When talking about backpackers, most people think of young adults traveling with large bags, but a retired couple from Beijing — Zhang Guangzhu (張廣柱) and Wang Zhongjin (王鐘津) — have turned the stereotype on its head by backpacking around the world in their sixties.
“Both of us had dreamed about traveling around the world when we were young, but we didn’t have a chance to fulfill that dream at the time, so we thought the time to do so would be when we both retired, and we did it,” Zhang, 64, said in Taipei yesterday at a news conference held to launch a book about their travels. “Traveling as a backpacker requires courage and skill, but courage is the most important thing, because if you don’t have the courage to walk out and just stay home every day, your dreams will always be dreams.”
Since 2008, the couple has backpacked through more than 40 countries in Asia, North and South America, Europe, Africa and Oceania.
Besides wanting to fulfill the dreams of their youth, Wang, 62, said that finding something new and exciting in their marriage also motivated them to take the trip.
“We’ve been married for decades, being together is no longer as exciting as it was when we were young, and we’ve always been annoyed by the trivialities of life and complicated relationships with relatives,” Wang said.
“The problems in our marriage may not have been so obvious when we were both working, but once we retired and had to spend almost 24 hours every day together, it could get boring, and when being together gets boring, we fight,” she added.
She said that sometimes they would fight about small things such as where a cup should be placed and even had a serious fight where both said they wanted a divorce.

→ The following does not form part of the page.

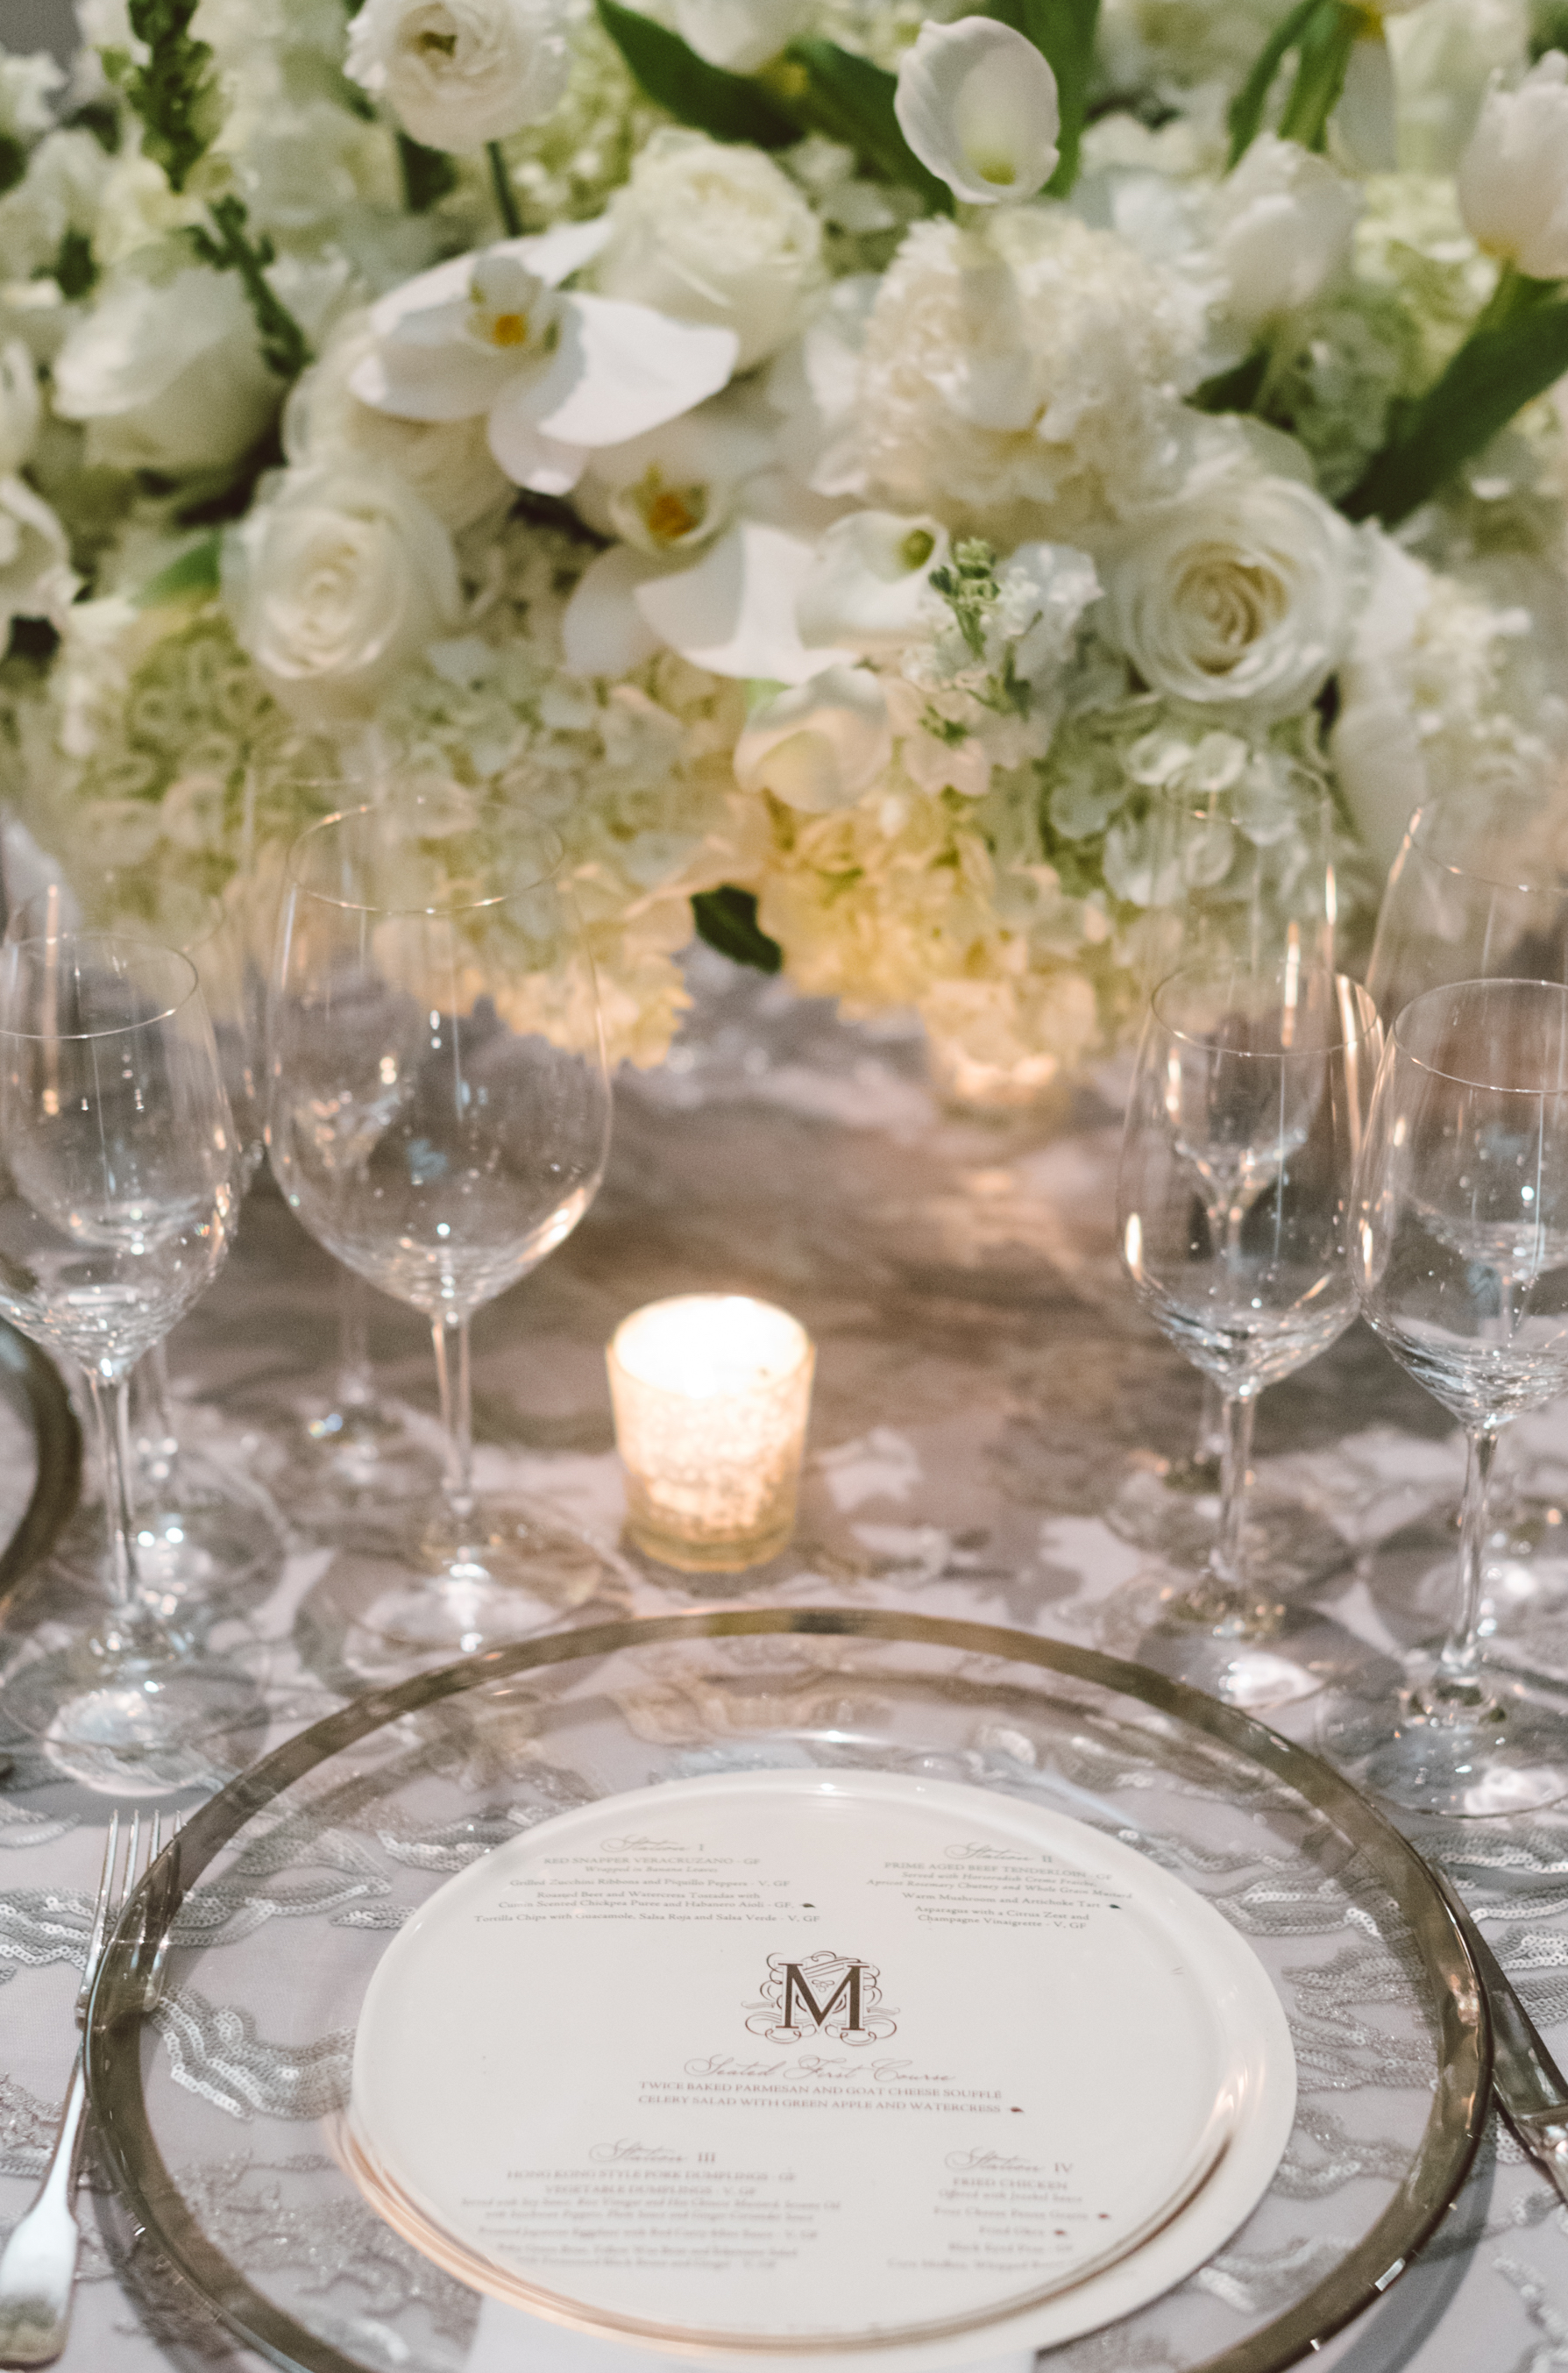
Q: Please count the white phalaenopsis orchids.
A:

“We resolved that we needed to rekindle our relationship and thought traveling around the world as we had always wanted to do could be the way to do so,” Wang said.
The first challenge they encountered was the language, since both of them only speak Mandarin.
But the couple overcame the problem with their smiles, body language, simple words and phrase books.
Wang recalled how she chatted with an indigenous woman in the Amazon rainforest during a six-day boat ride in Brazil last year.
“Besides two European couples from France and Germany, most of the passengers on the boat were locals. We were the only Asian couple, so some locals were interested in us and approached us,” Wang said.
She said a woman came to them and, wanting to ask how many children they have, “she made a ball-shaped gesture over her belly and I realized she was asking me how many children I have, so I held out my index finger, telling her I have one child.”
“I also made the same gesture, asking her how many children she has, and she held up nine fingers,” Wang said. “I then made a hair-combing gesture and she immediately understood that I was asking how many of her children are girls and showed me three fingers.”
“That is how I communicated with people along the way even thought I don’t speak any foreign language,” she added, laughing.
The couple said that they learned to respect peoples’ different ways of life and not to judge others.
“Along the way, I also realized that traveling is not about how old you are, or how much money you have, but about how healthy you are,” Zhang said. “The world is too beautiful. My only wish now is that both of us will stay healthy, because I want to travel around with my wife for 30 more years.”